§ 5.
Nieuw Nederlandsch Kerkregt bij de Hervormden.

Het nieuwe Nederlandsche Hervormde Kerkregt is in onze dagen meer bepaald aanwezig. — In geen vroeger tijdvak toch had de Hervormde Kerk van Nederland in haar geheel zulk een gevestigd Kerkregt, of wel eene bepaalde kerkelijke wetgeving, als thans. Vroeger waren de kerkelijke bepalingen en wetten grootendeels verscheiden in de verschillende Gewesten, Klassen en Steden. Soms uiteenloopende bepalingen waren door de Generale, Provinciale Staten en Stedelijke Magistraten nopens de Kerk, en vooral door de Provinciale Synoden en Klassen voor de onder haar ressorteerende Gemeenten en Kerkeraden gemaakt. In de Plakaatboeken, Staatsresolutiën, Synodale Acten en Klassikale Handboekjes werden dezelve in eene veelvuldige verscheidenheid opgenomen. Hierdoor ontbrak de eenheid. En tevens lag hierin een groot bezwaar voor de bewerking en wetenschappelijke bearbeiding van het Kerkregt.

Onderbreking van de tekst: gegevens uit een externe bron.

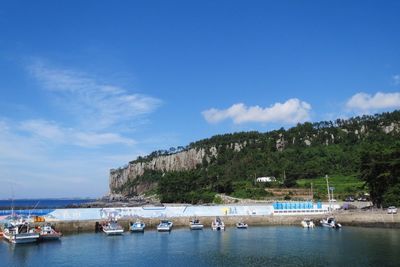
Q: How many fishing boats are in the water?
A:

In het Koningrijk der Nederlanden werd later (1816) ééne Hervormde Kerk geregeld. Van de hoogste kerkelijke vergadering, de Synode, daalde ééne kerkelijke wetgeving af, die, hoezeer voor velerlei verbetering vatbaar, eene vaste, meer bepaalde, regelmaat aan de hand gaf voor de geheele Hervormde Kerk, door de

|15|

Synode vertegenwoordigd. Dezelve is verzameld in een Kerkelijk Handboek (1).

Door dit bestaan ééner beschrevene kerkelijke wetgeving in Nederland, op kleine uitzonderingen na overal gelijk, is, meer dan vroeger, de bouwstof verzameld voor de wetenschappelijke bewerking van het hedendaagsche Nederlandsche Hervormde Kerkregt.


(1) Handboek voor Hervormde Predikanten en Kerkenraadsleden, (door G. van der Tuuk), III Deelen. Leeuw. 1820, 1823, 1827; elk dezer deelen is van zakelijke alphabetische Registers voorzien; terwijl Deel IV, (Leeuw. 1830), de algemeene Registers, bevat op de drie deelen van 1813-1827. Mogt eene beknopte uitgave van deze hoogstbelangrijke Verzameling, in klein 8º. of duodecimo, naar de wijze der burgerlijke en andere wetboeken, het gebruik daarvan vermeerderen! De verdienstelijke Schrijver ga gelukkig voort in de verdere mededeeling!